═════ Material for this exercise ═════

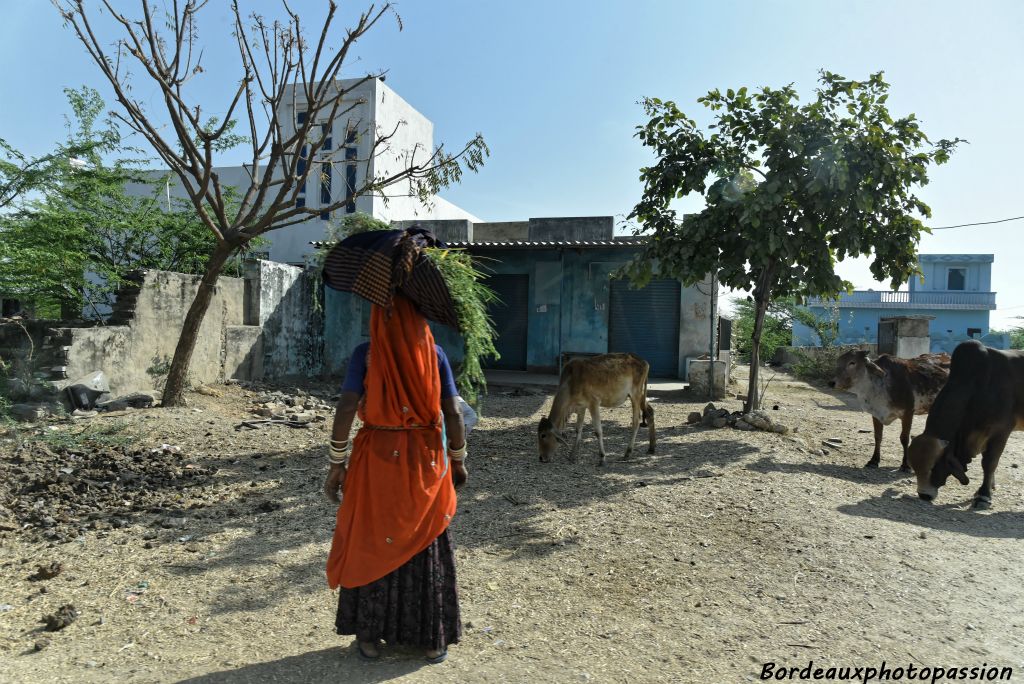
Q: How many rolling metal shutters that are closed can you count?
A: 2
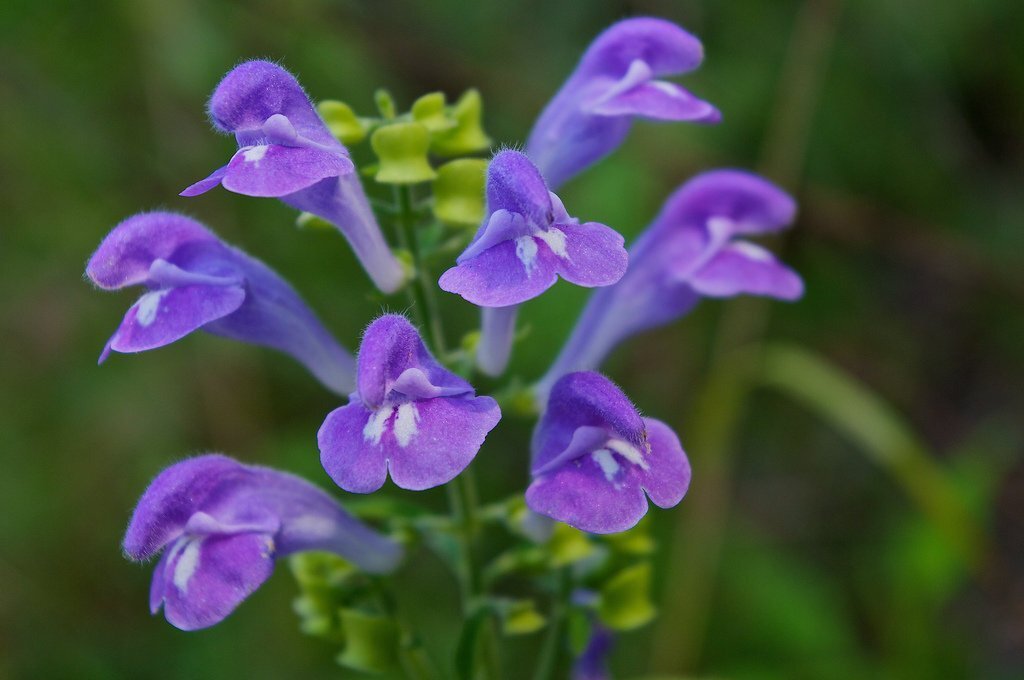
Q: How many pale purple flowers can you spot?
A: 8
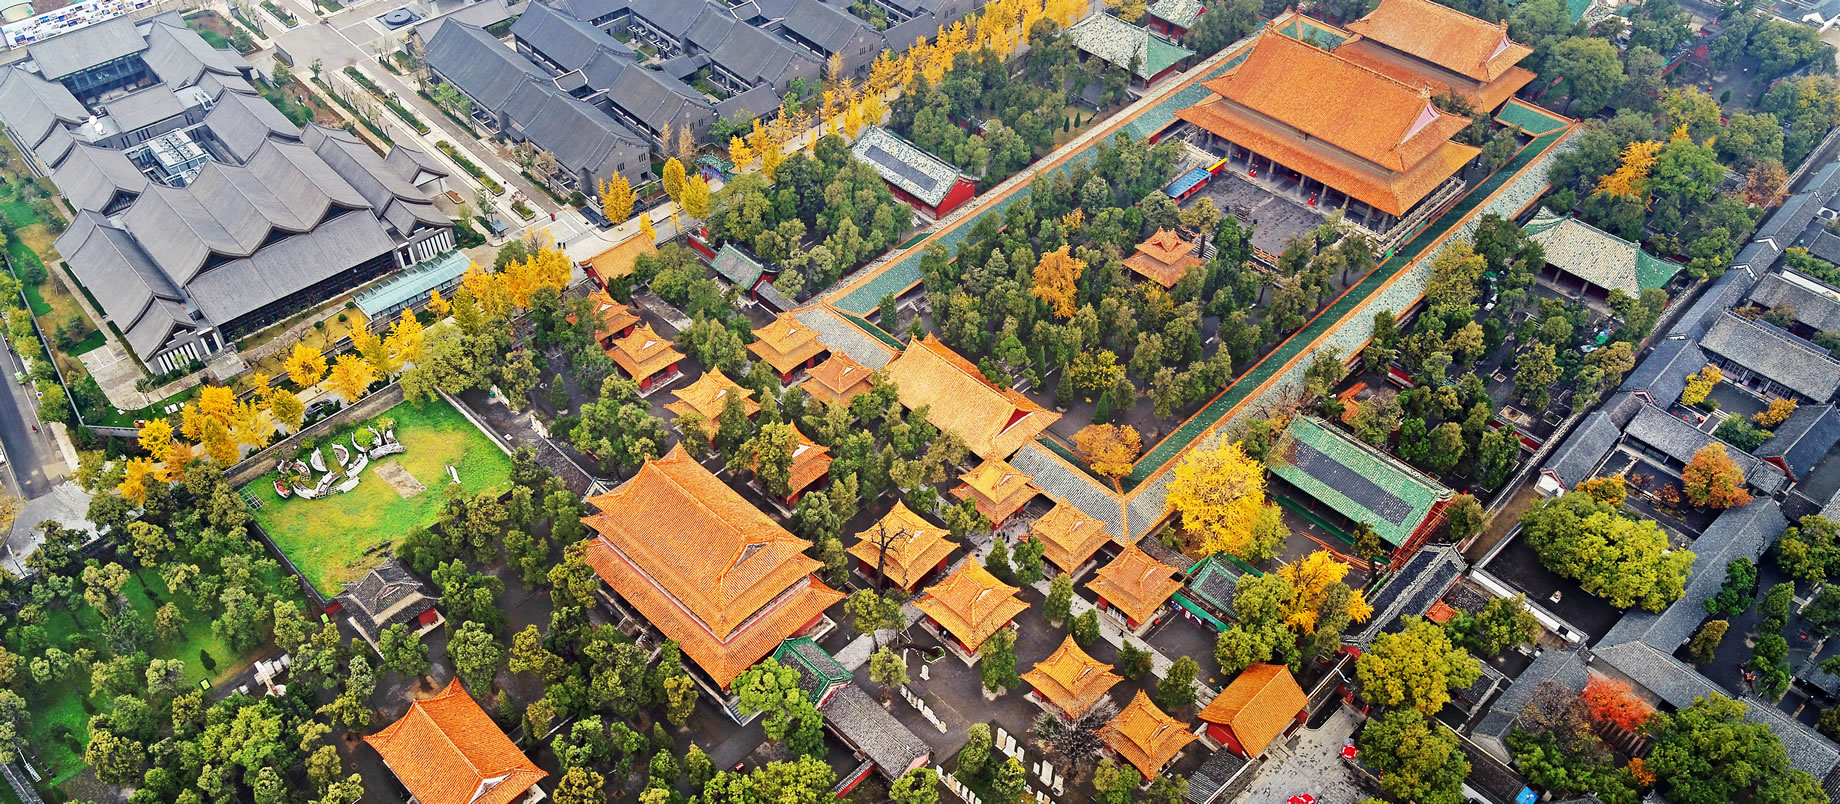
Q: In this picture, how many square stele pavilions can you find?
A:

═════

Task brief:
Without the pictures, write out every entry exactly as it appears.

Written response:
Q: How many rolling metal shutters that are closed can you count?
A: 2
Q: How many pale purple flowers can you spot?
A: 8
Q: In this picture, how many square stele pavilions can you find?
A:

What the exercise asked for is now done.